- TikTok CEO Kevin Mayer has quit the company just months after his appointment.
- The short-video-sharing app is being forced to sell its U.S. business by the Trump administration, which says the app’s current ties to China make it a national security threat.
- Microsoft and Oracle are competing to acquire the business from TikTok’s Beijing-based parent company, ByteDance.
- Mayer joined TikTok on June 1 from Disney.
TikTok CEO Kevin Mayer has quit the company just months after his appointment.
“In recent weeks, as the political environment has sharply changed, I have done significant reflection on what the corporate structural changes will require, and what it means for the global role I signed up for. Against this backdrop, and as we expect to reach a resolution very soon, it is with a heavy heart that I wanted to let you all know that I have decided to leave the company,” Mayer said in a letter to employees obtained by CNBC.
“I understand that the role that I signed up for—including running TikTok globally—will look very different as a result of the US Administration’s action to push for a sell off of the US business,” he added.
“We appreciate that the political dynamics of the last few months have significantly changed what the scope of Kevin’s role would be going forward, and fully respect his decision.

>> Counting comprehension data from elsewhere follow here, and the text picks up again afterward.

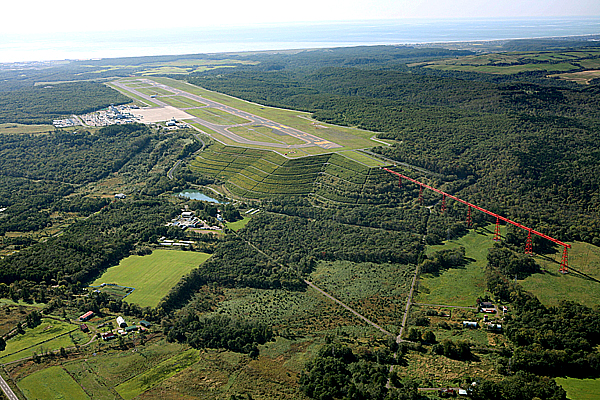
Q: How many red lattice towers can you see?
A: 7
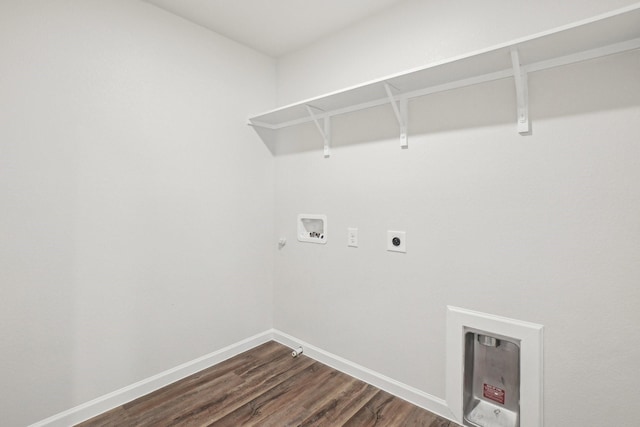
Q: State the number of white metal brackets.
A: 3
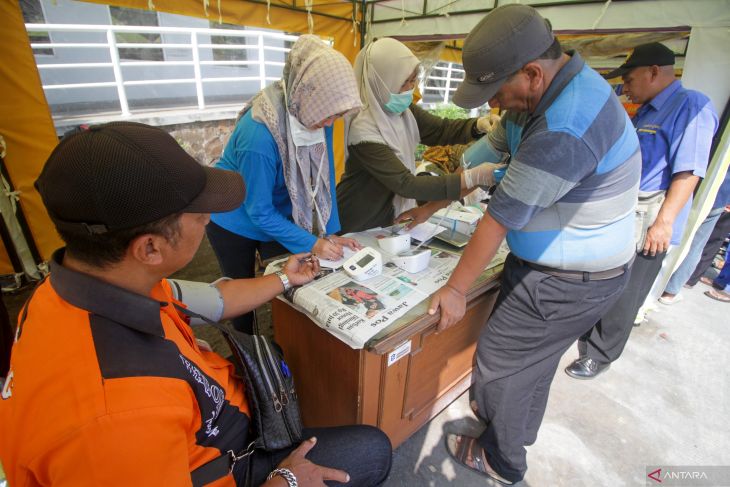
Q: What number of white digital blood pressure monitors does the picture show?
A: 3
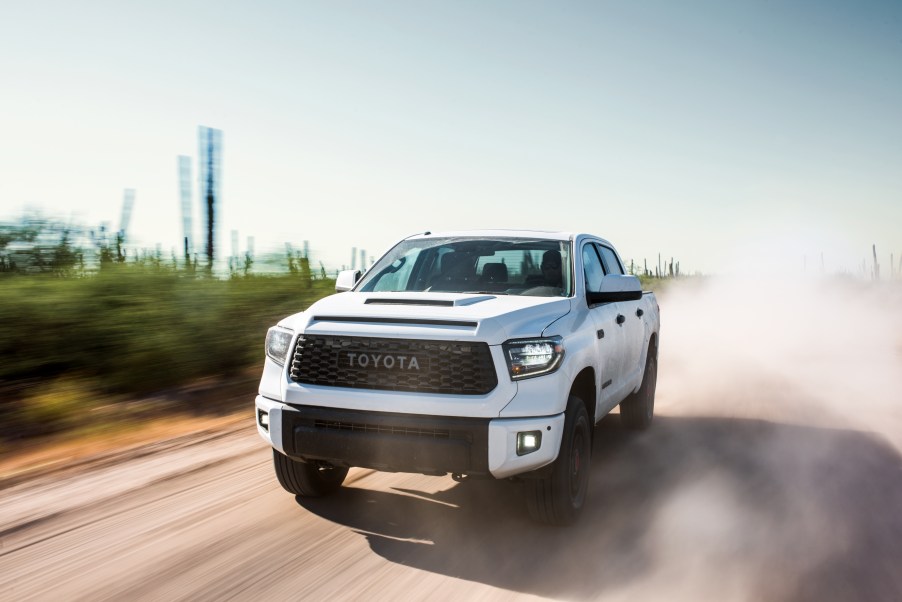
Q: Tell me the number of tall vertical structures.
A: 3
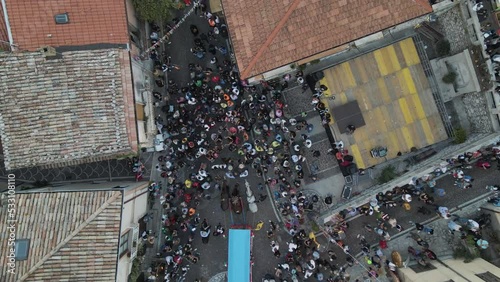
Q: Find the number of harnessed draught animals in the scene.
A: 3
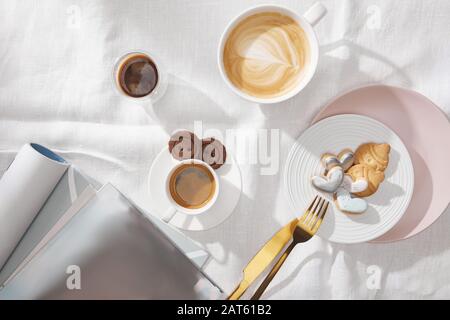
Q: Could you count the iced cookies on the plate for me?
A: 4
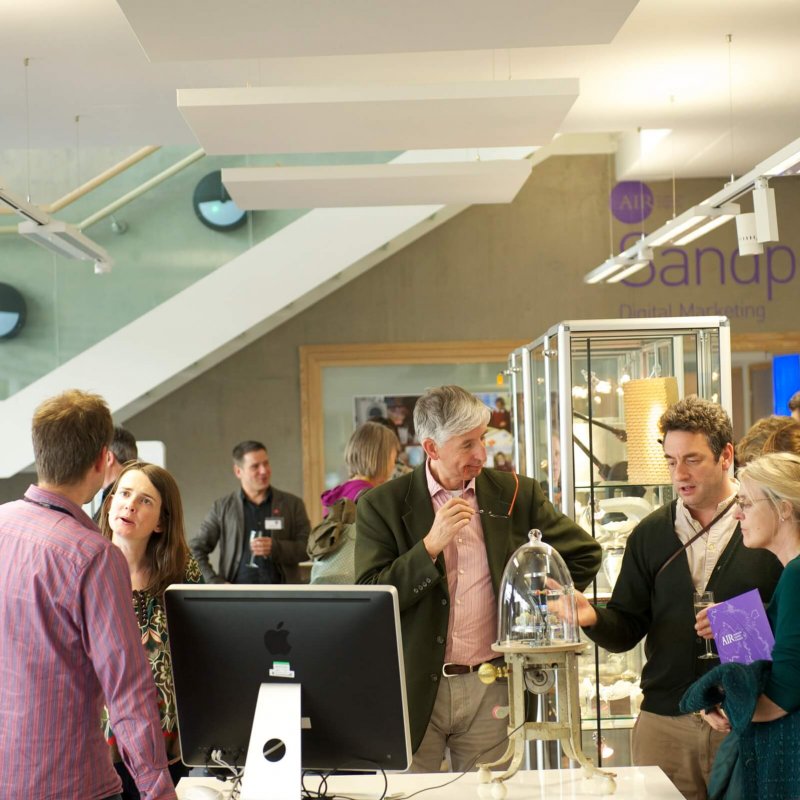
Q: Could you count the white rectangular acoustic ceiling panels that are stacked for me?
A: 3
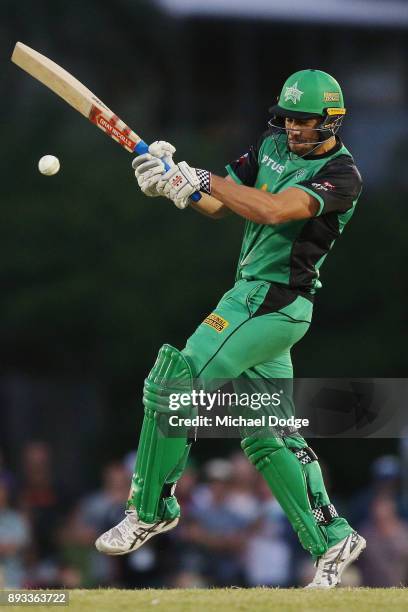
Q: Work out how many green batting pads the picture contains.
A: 2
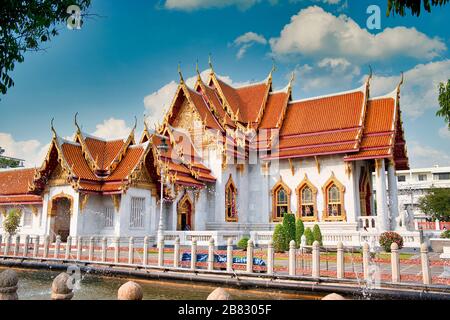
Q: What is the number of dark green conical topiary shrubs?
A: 5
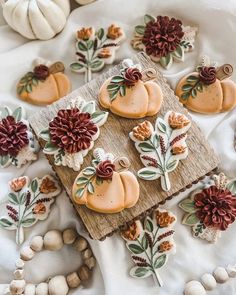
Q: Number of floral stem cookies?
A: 4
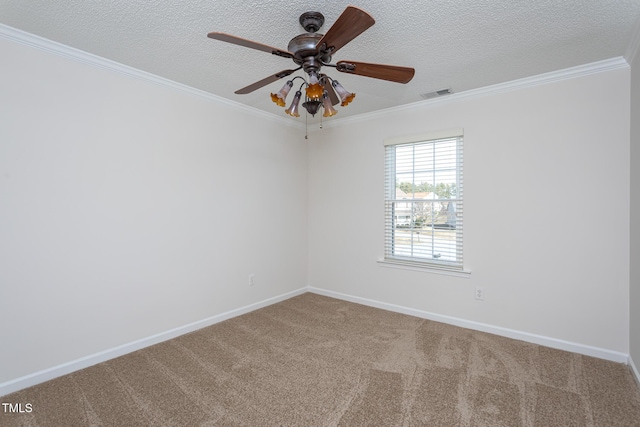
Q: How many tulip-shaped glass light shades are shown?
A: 5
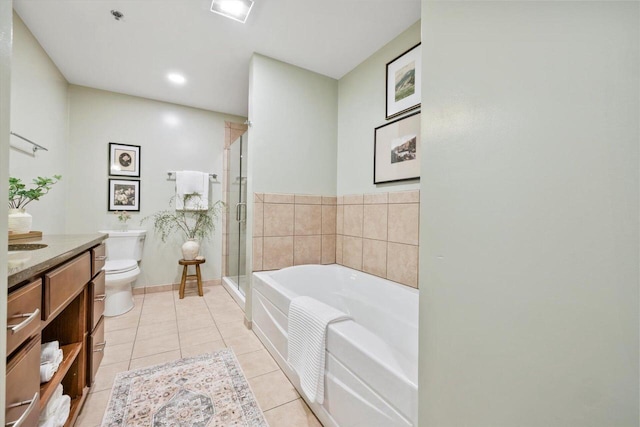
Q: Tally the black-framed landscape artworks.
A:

We thank him for his time at the company and wish him well,” a TikTok spokesperson told CNBC.
TikTok’s U.S. general manger Vanessa Pappas will be the interim global head at the company.
Sale of U.S. business
The short-video-sharing app is being forced to sell its U.S. business by the Trump administration, which says the app’s current ties to China make it a national security threat.
In an executive order signed by President Donald Trump on Aug. 6, the U.S. alleged China may potentially have access to “Americans’ personal and proprietary information” due to the data collected by TikTok.
For its part, TikTok has consistently denied those allegations and says its U.S. user data is stored in the country itself with a backup in Singapore and that its data centers are located outside China, implying the information was not subjected to Chinese law.
Still, experts have pointed to existing legislation in China which could force local Chinese companies like ByteDance and others to hand over data to the Chinese government.
Beijing-based ByteDance, which owns TikTok, is in talks with Microsoft, Oracle and other investors in the company for the sale of its U.S., Canadian, Australian and New Zealand operations.
Based on the Aug. 6 executive order, a sale must go through before Sept. 15 or the app could be banned in the U.S.
On Monday, TikTok sued the U.S. government alleging it was deprived of due process. The lawsuit could delay the ban, giving TikTok more time to get a better deal for the sale.
Read Kevin Mayer’s full letter below:
I decided to join this company this spring because ByteDance is utterly unique and it offered the opportunity to play a leadership role in a company that is changing the global internet landscape. Since joining, I have been incredibly impressed with the team and the company.
In recent weeks, as the political environment has sharply changed, I have done significant reflection on what the corporate structural changes will require, and what it means for the global role I signed up for. Against this backdrop, and as we expect to reach a resolution very soon, it is with a heavy heart that I wanted to let you all know that I have decided to leave the company.
I want to be clear that this decision has nothing to do with the company, what I see for our future, or the belief I have in what we are building. Yiming understands my decision and I thank him for his support on this.
As we look to the next phase of this company, there is no doubt that the future is incredibly bright. For our users, any potential structural changes should not affect their experience, and I strongly believe that our community will be more creative and diverse than ever. The platform will continue to provide our global community an amazing and integrated experience as it does today. Similarly, from an employee perspective, I believe that the vast majority of work will be unchanged.
At the same time, I understand that the role that I signed up for–including running TikTok globally–will look very different as a result of the US Administration’s action to push for a sell off of the US business. I’ve always been globally focused in my work, and leading a global team that includes TikTok US was a big draw for me.
The great news is that the TikTok team will be in the incredibly capable hands of Vanessa, who will serve as interim head for TikTok globally. She has fearlessly led operations in the US, and won the trust of our employees, creators, users, and partners. I am extremely grateful for the time that I was able to work with her and wish her success.
In my short time here, I have been amazed at the passion and dedication of our teams, particularly given the political criticism that we have faced. Like all companies in our space, we face challenges, but I have tremendous confidence that we have a world-class security team in place working to make people on our platform safe, and an amazing global team that makes this such a unique, creative, and inclusive platform.
Thank you for all of your work during this period, and at heart I will always be a member of the ByteDance team, rooting for all of you.